──────── RECORDS SHOWN ────────

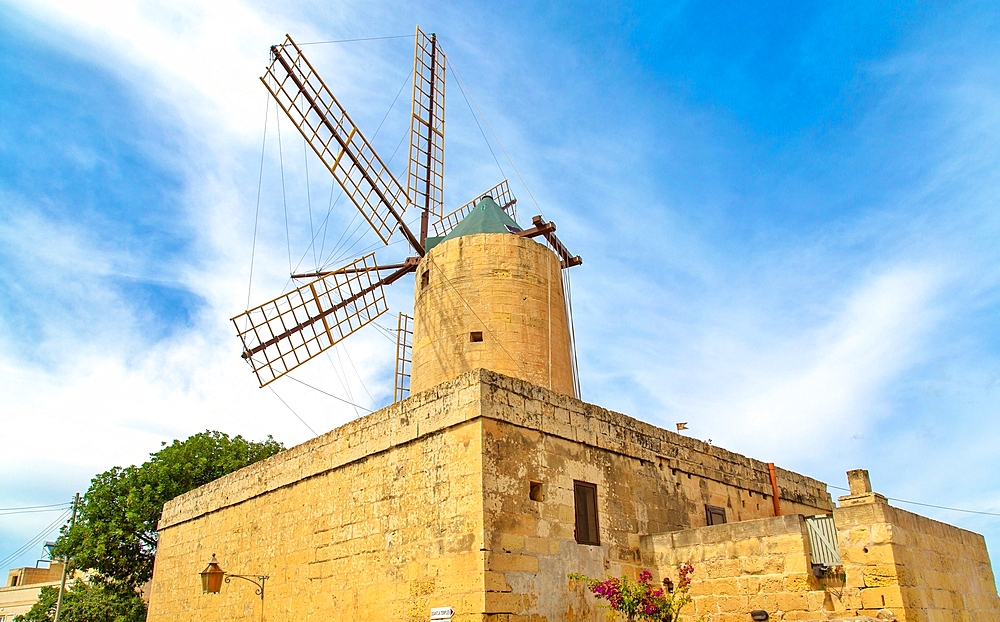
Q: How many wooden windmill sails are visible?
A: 5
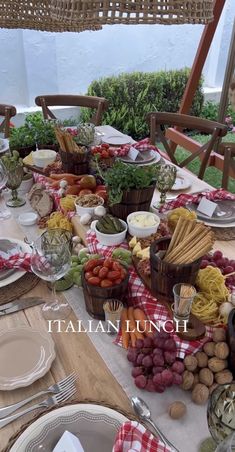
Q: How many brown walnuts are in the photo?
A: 13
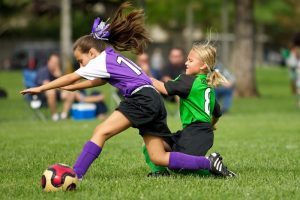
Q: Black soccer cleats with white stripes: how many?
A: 1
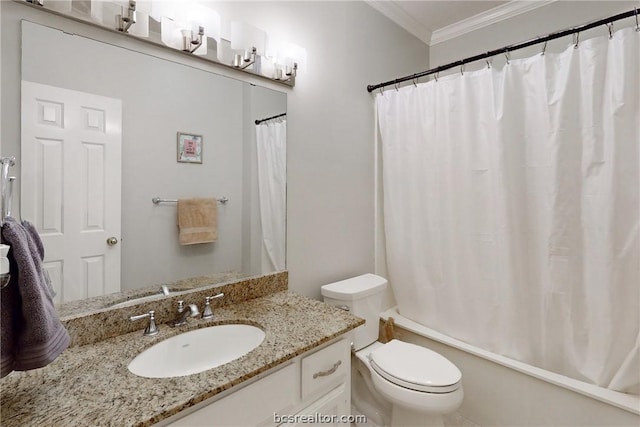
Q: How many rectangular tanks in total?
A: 1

────────

__TASK TO CARRY OUT__.
Exclude images and repeat all entries exactly.

__RESPONSE BOX__.
Q: How many wooden windmill sails are visible?
A: 5
Q: How many brown walnuts are in the photo?
A: 13
Q: Black soccer cleats with white stripes: how many?
A: 1
Q: How many rectangular tanks in total?
A: 1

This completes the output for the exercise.